Man finds wedding ring near site of '59 plane crash, tracks down daughter

ByA.J. Ross KABC logo
Friday, December 5, 2014
Long-lost wedding ring returned to NJ woman
A.J. Ross reports the ring was discovered in a forest in the state of Washington.

NEW JERSEY (KABC) -- Fifty-five years ago, Joyce Wharton lost her parents in a small plane crash. They disappeared in 1959 while flying to Washington state. For more than a decade, the family lived under a shroud of mystery.

"They went out to the airport and left, but they never arrived in Seattle," Wharton said. "So for many many years, we didn't know what had happened."

Her family agonized for nearly 15 years without answers until plane wreckage was discovered in a dense wooded area in Washington.

With closure and peace finally in hand, Wharton, who now lives in New Jersey, said she never imagined there could be more to come.

Then, on Sunday, she got an unexpected phone call and received a wondrous gift from a stranger that brought back memories more than a half-century in the past.

"He said, 'Joyce, I have your mother's ring, and I've been looking for you all these years and I want you to have this,'" Wharton said.

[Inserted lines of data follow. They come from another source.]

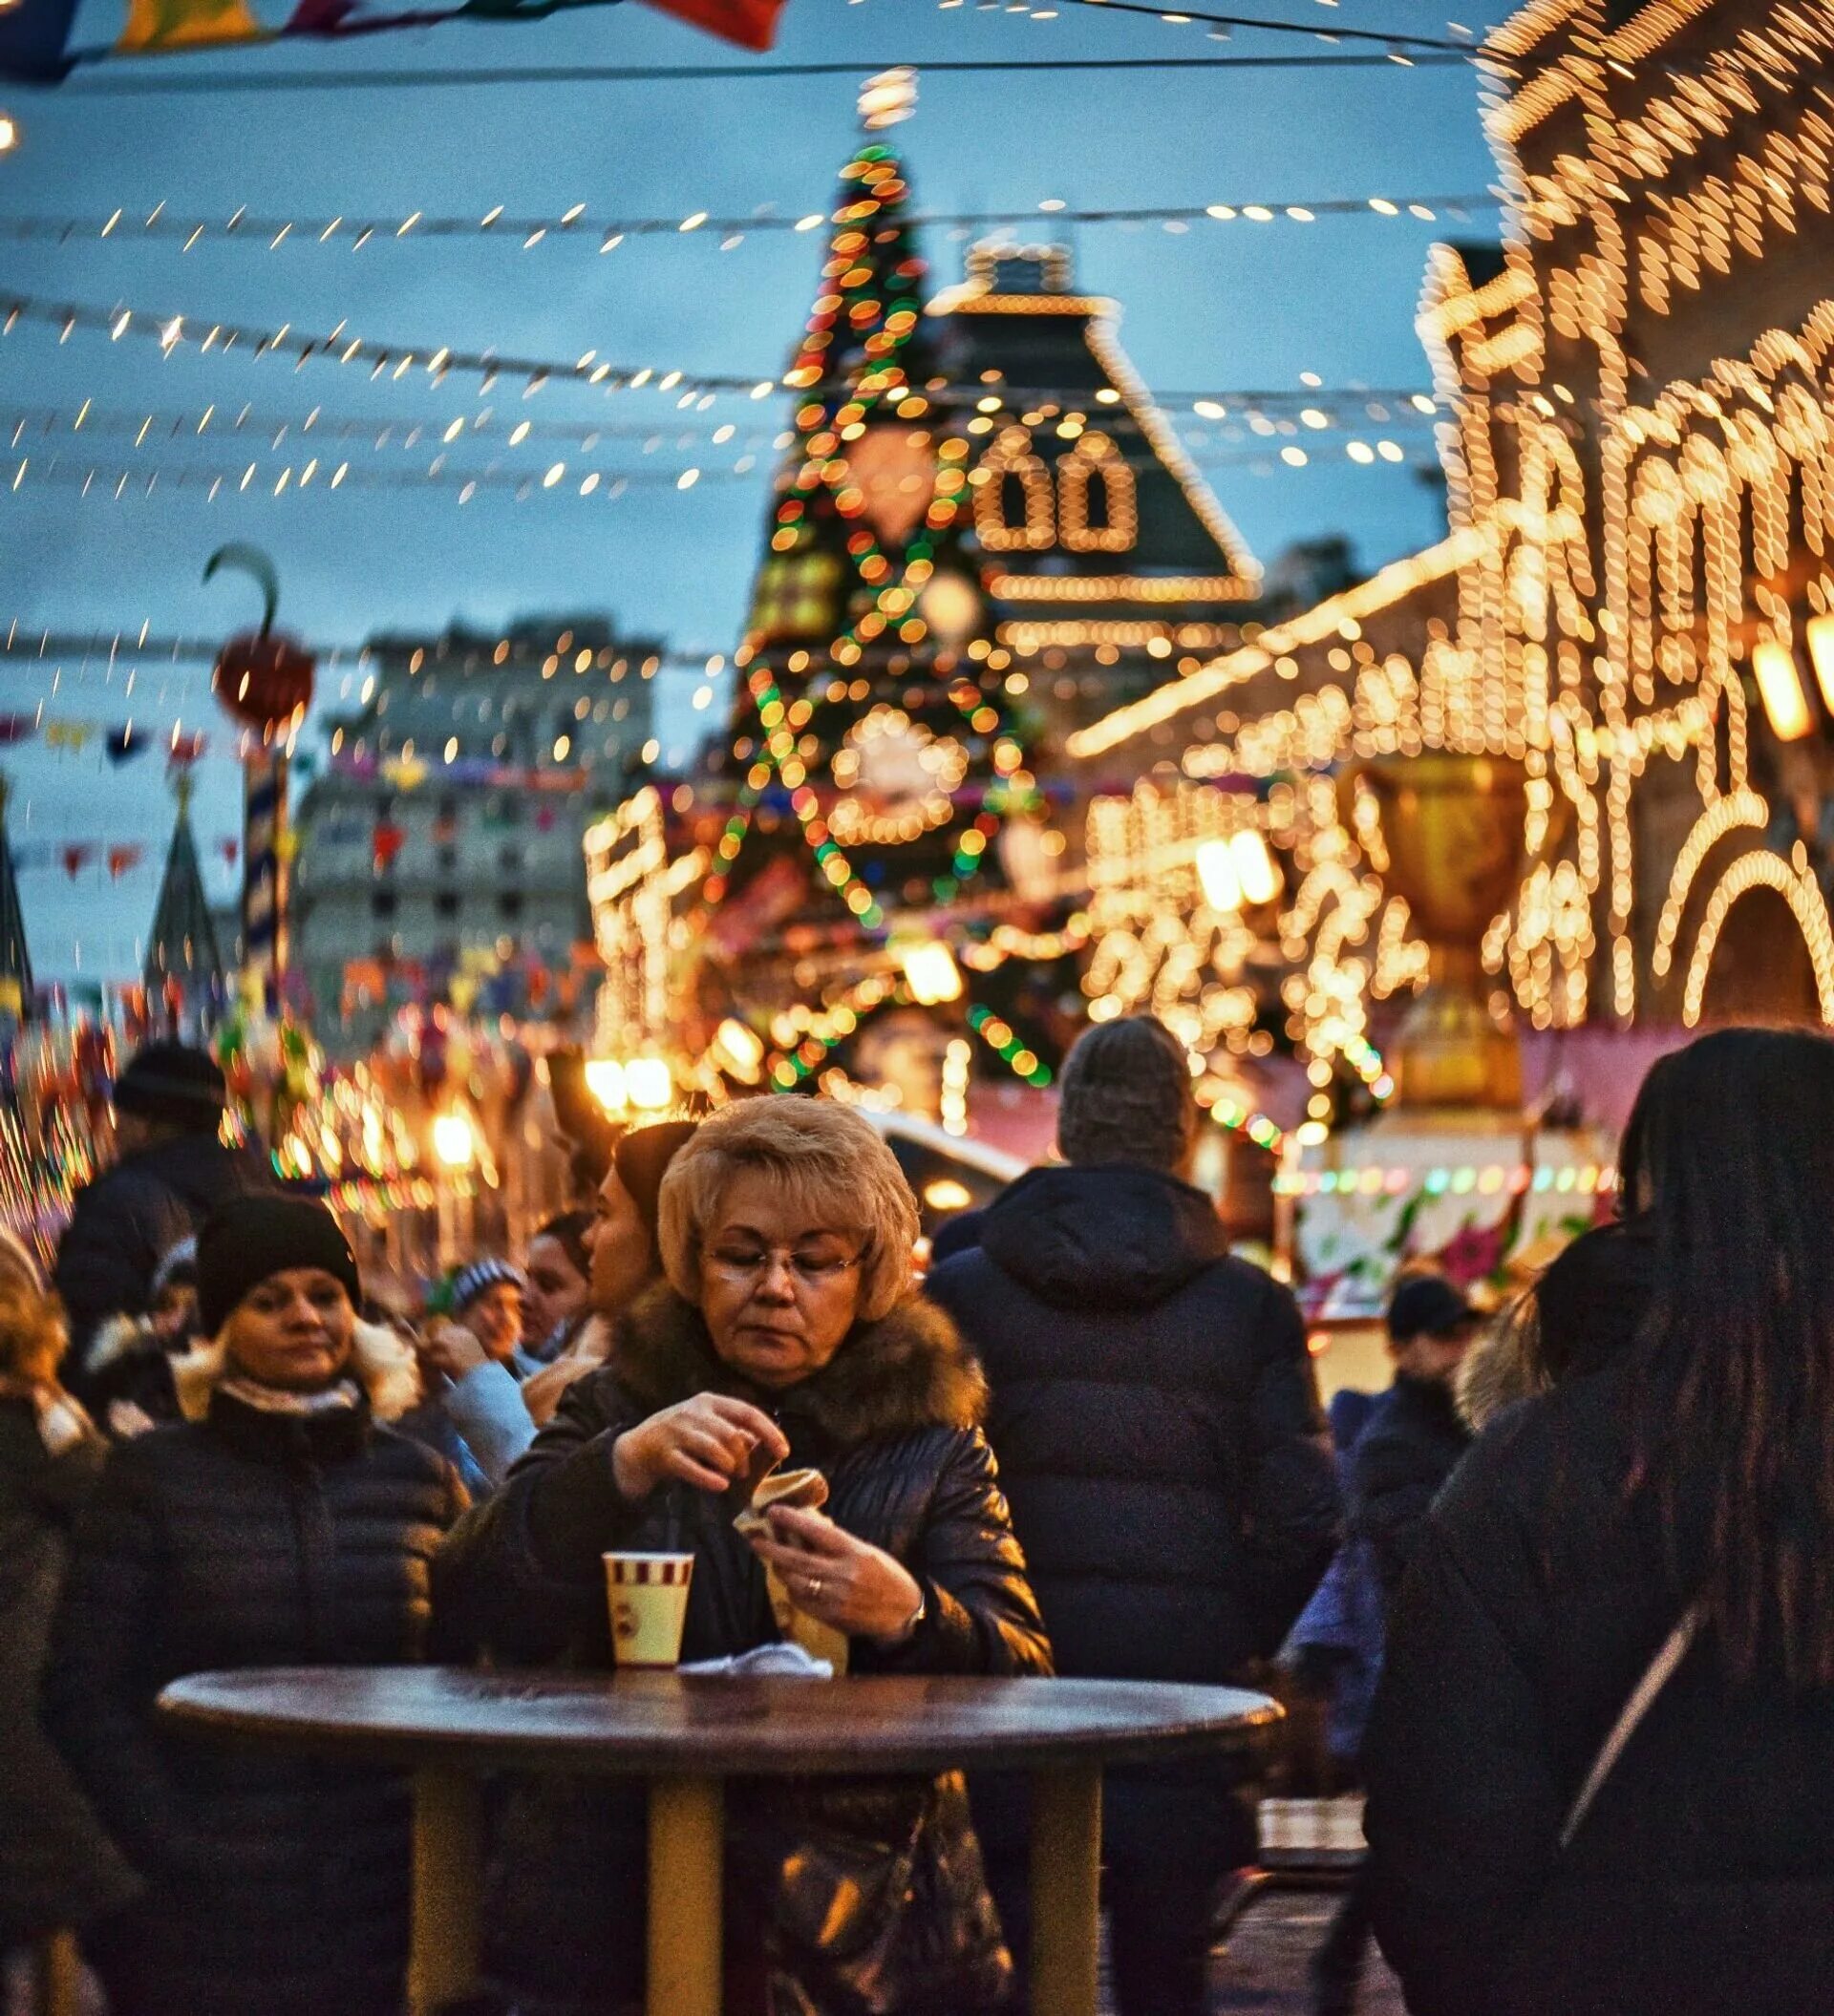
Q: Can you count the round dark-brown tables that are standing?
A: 1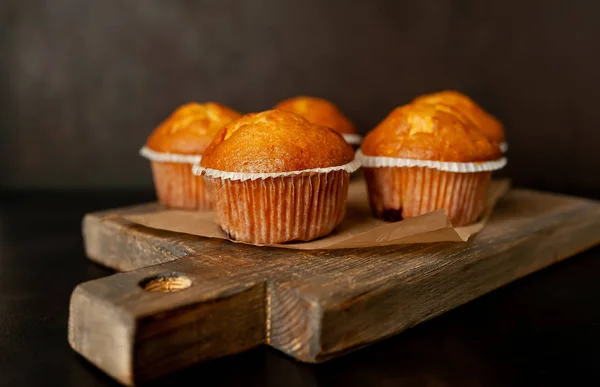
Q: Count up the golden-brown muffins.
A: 5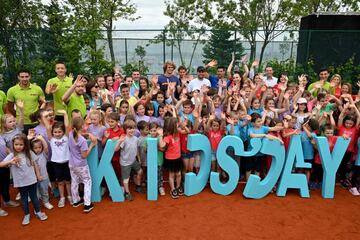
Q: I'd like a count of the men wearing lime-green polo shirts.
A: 5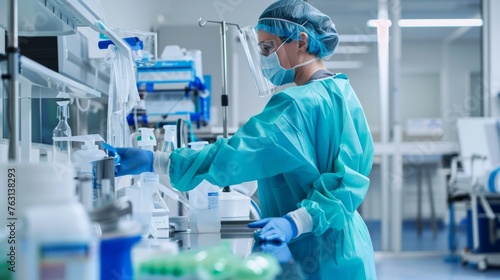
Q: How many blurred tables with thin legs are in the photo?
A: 1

The voice on the phone was Nick Buchanan, a logger who had stumbled upon the wedding ring near the crash site.

With the help of his nephew, Buchanan used Ancestry.com to track Wharton down some 3,000 miles away.

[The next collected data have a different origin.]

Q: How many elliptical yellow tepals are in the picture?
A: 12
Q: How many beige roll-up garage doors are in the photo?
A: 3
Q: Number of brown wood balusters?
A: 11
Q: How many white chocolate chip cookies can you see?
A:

"My mouth was open," she said. "I couldn't believe what I was hearing...it restores your faith in human nature, because there's so many bad things happening. And yet there are good people out there, kind people. People persevere."

Overwhelmed with joy, she calls the return of this precious family heirloom a miracle, one made possible by a perfect stranger she now considers a part of her family too.

"To see a ring that the last time I saw this ring, my mother was wearing it 55 years ago, that's my Christmas miracle," she said.